Learn more about Hope for the Unhoused here.

Eric Shapiro
Eric Shapiro
Eric Shapiro is a writer & filmmaker. As a screenwriter, he’s won a Fade In Award and written numerous feature films in development by companies including WWE, Mandalay Sports Media, Game1, and Select Films. He is also the resident script doctor for Rebel Six Films (producers of A&E’s “Hoarders”). As a journalist, Eric’s won a California Journalism Award and is co-owner and editor of The Milpitas Beat, a Silicon Valley newspaper with tens of thousands of monthly readers that has won the Golden Quill Award as well as the John Swett Award for Media Excellence. As a filmmaker, Eric’s directed award-winning feature films that have premiered at the Fantasia Film Festival, Fantastic Fest, and Shriekfest, and been endorsed by PETA (People for the Ethical Treatment of Animals). Eric’s apocalyptic novella “It’s Only Temporary” appears next to Mary Shelley’s “Frankenstein” on Nightmare Magazine’s list of the 100 Best Horror Novels of All Time.

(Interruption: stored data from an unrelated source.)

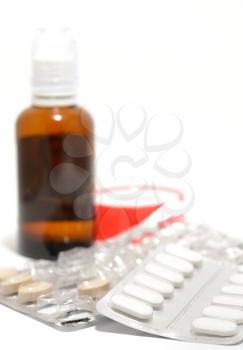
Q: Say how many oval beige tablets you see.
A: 4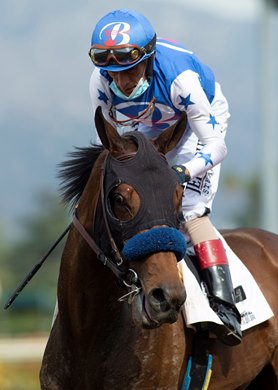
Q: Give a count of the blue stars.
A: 4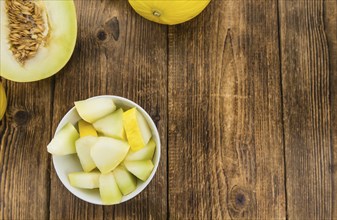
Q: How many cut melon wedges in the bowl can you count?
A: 12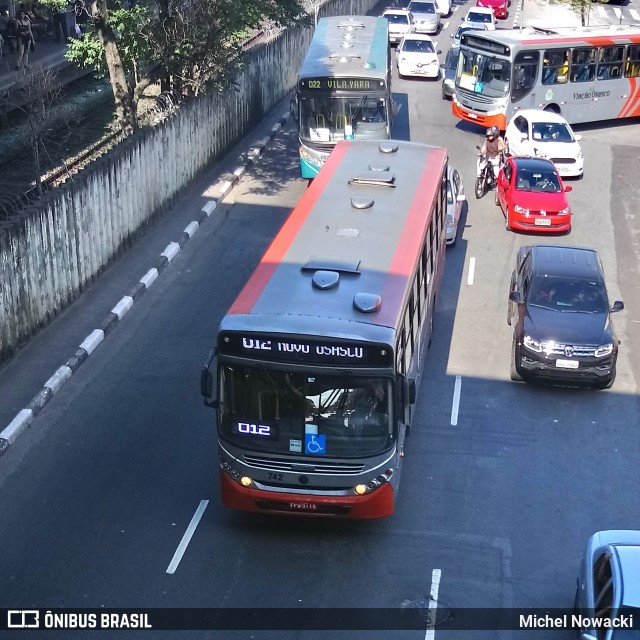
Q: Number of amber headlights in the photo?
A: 2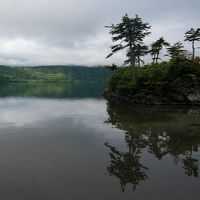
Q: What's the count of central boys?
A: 0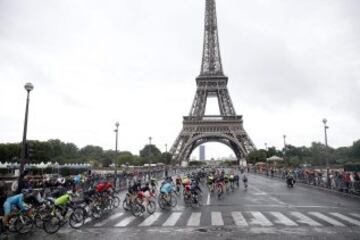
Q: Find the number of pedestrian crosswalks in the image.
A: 1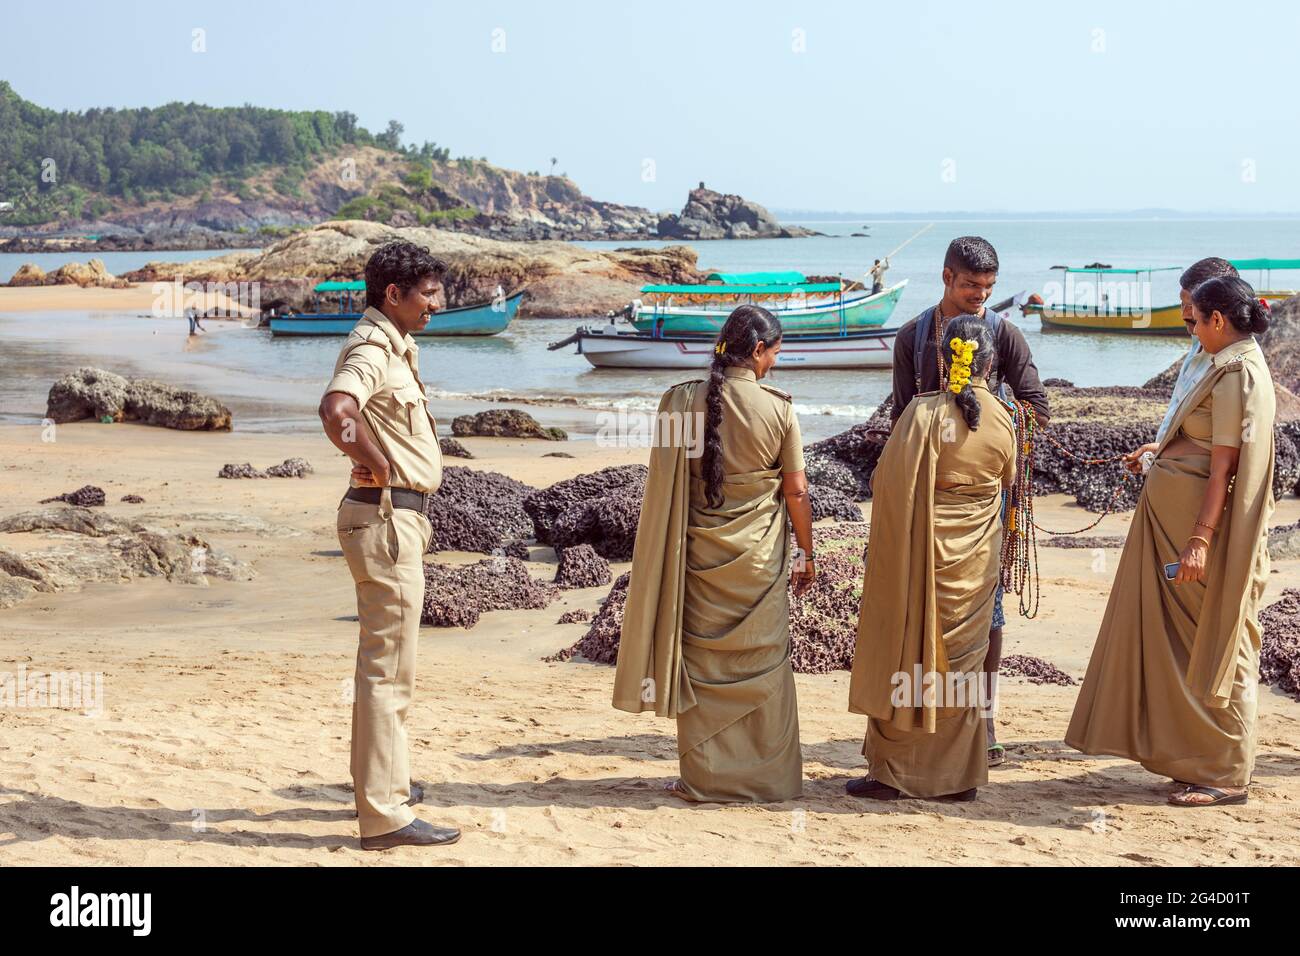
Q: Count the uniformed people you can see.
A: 4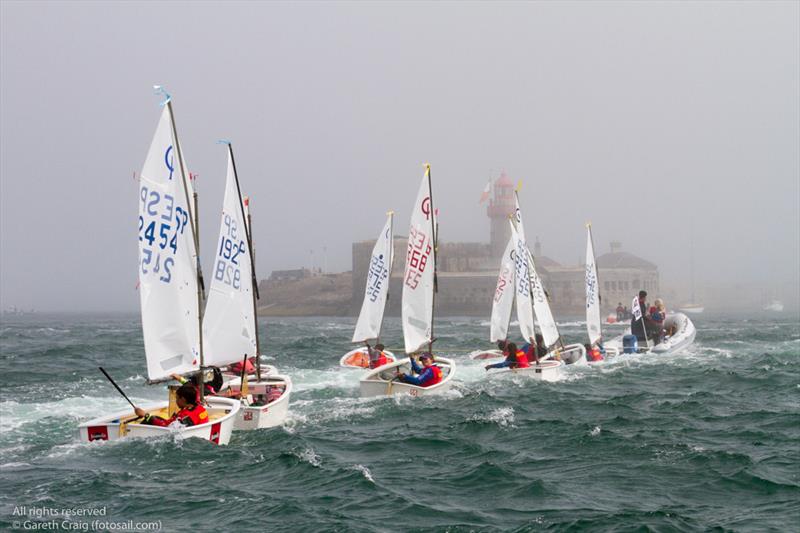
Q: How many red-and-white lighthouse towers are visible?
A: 1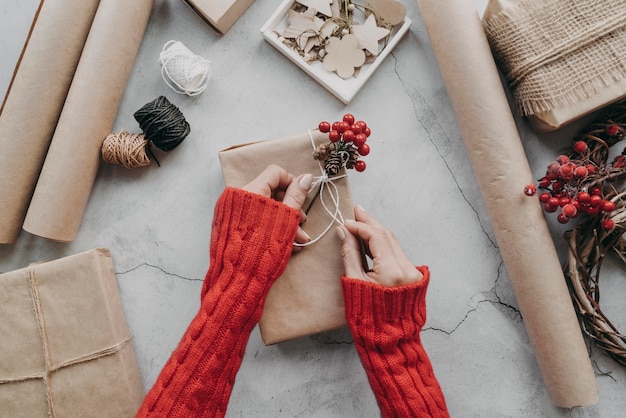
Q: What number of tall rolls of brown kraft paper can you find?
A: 3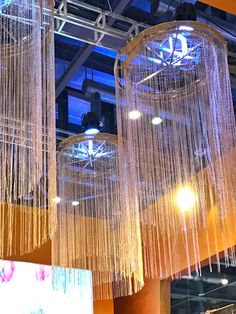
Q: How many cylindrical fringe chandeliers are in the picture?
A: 3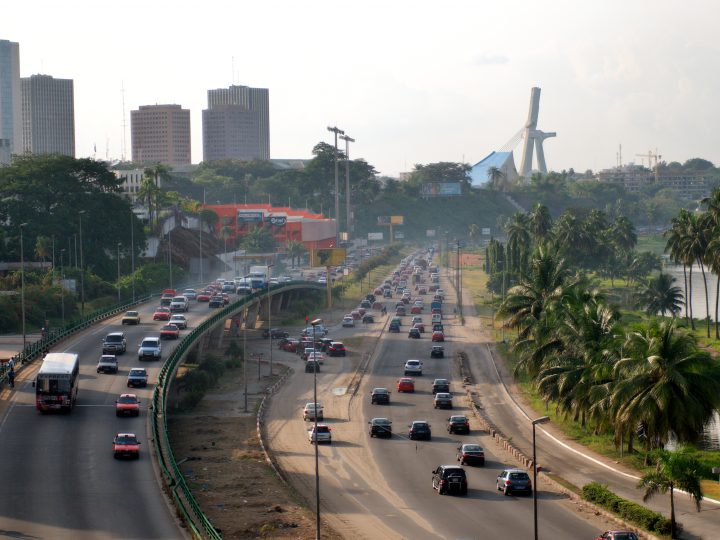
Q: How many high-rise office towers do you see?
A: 5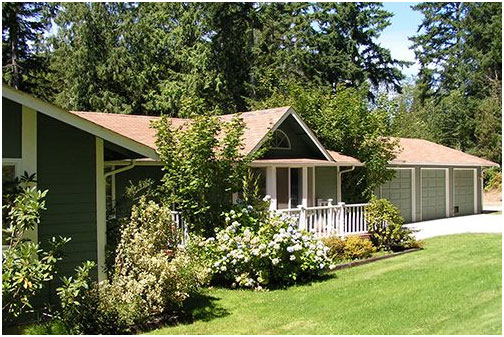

He lives in Northern California with his wife, Rhoda, and their two sons.


  1. “So I think it’s important that the community come together and solve it.” In other words, give us more tax money so we can provide more free housing to those too lazy to work without really solving the problem. There are those who really need help, but the vast majority would rather live off handouts.
    “Even if you were to do everything possible to eliminate mental illness, you’d really only be addressing around 3% of the violence in this country,” said Dr. Reena Kapoor, professor of psychiatry at the Yale School of Medicine.


    • Donald, can you explain how you came to believe that “There are those who really need help, but the vast majority would rather live off handouts”? Please provide a link to the study that confirms such an absurd, disconnected-from-reality statement as that. You’ve been watching too much Fox (so-called) News and that Russian shill Tucker Carlson.

  2. Here are some notes I took during the event.
    First and foremost, the unhoused problem is getting worse! Think of the bathtub metaphor where 2 gallons per minute are being poured into the tub, while only 1 gallon per minute is being drained. Even if all solutions discussed at the conference were in effect and draining the tub, we would still have an ever-growing pool of unhoused people — and the fastest growing unhoused population is seniors.
    While our Assembly member Alex Lee said that structural overhaul is needed, such fundamental change was not discussed during the conference. He noted that preserving affordable housing was key to solving the problem, and spoke of the importance of preserving Sunnyhills Apartments. His social housing bill (AB 309), however, is an internationally proven solution to the problem that represents a real structural change.
    While our County Supervisor, Otto Lee, focused on bolstering our mental health services, an audience member pointed out that universal health care coverage would not only include mental and dental care, it would reduce one of the main reasons people become homeless in the first place; someone in the family got sick which crushed their already weak financial base. Because other developed countries have universal healthcare, their residents never have this problem.
    While Destination Home offered ways to support the already homeless, their #1 strategy — to address root causes of homelessness — was surprisingly weak. Perhaps their corporate donors did not want to talk about the effect on housing prices of outside investors (both from Wall Street and other countries) or the opportunities in social housing. Nor did they mention the $50T ($50,000B) of wealth transferred from America’s middle class to the morbidly rich under Reaganism/neo-liberalism/trickle-down economics. We did not have a homeless problem of any significance before Reagan and the Republicans changed our tax and subsidy laws. Clearly, our capitalist system has not produced adequate housing.
    While I applaud the work of Hope for the Unhoused which supports the already unhoused, until we address the root causes of homelessness, the problem will continue to worsen.